Machine Learning is about decision making. And like any learning it is about understanding things better. Simplified, in a machine learning project, we try to extract models from data. We hope that those models are understandable and computational.

But the purpose varies from analytics, over predictive modeling to control. And there is no way to find one method that fits all. Rule bases, trees, .. are understandable but to make them computational, you need to apply fuzzy variants and to make them more accurate and robust you should apply regularization techniques (numerically optimize fuzzy sets, membership functions, ...).

Neural nets are kind of black boxes, but computational.

To calculate control functions for given goal parameters you need to apply an inverse problem view - as you do it f you calibrate and recalibrate models.

What is the difference between doing a machine learning project and a development project?

In both yo usually deal with data. And data analysis as an exploratory approach should be the begin of anything. But machine learning experts have a different relationship with code than developers; think of the programming paradigms, derived from the best problem decomposition: data-, function-, or object-oriented.
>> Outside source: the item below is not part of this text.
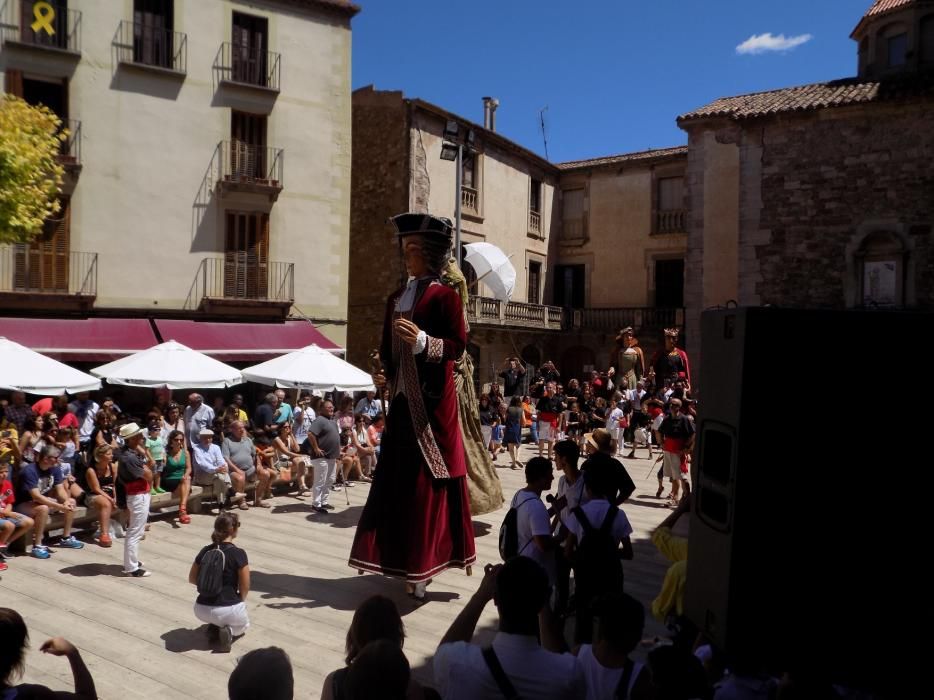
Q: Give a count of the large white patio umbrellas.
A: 3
To create models automatically, you do not think so much about such things - they are inherent in the structure of the models ....

But more and more monstrous amounts of data are produced by machines and the best way to deal with all that information is by machines.

So, people who do large scale machine learning (like at Google) think similar to software engineers that need to design large scale industry type systems.

What about software analytics? 

Yes, there is another aspect. Modern analytic and model-based approaches in software engineering aim on the automatic generation of software from domain models, ... For this task program code is data.

We made some experiments with defect prediction in large industrial software systems (static core analysis) and found out that fuzzy decision tree methods fit quite well to this purpose.

The experiments have been made with our mlf.

So, software developers may enrich their development methodology with machine learning and apply machine learning in the software quality assurance process - wit a two-sided positive effect.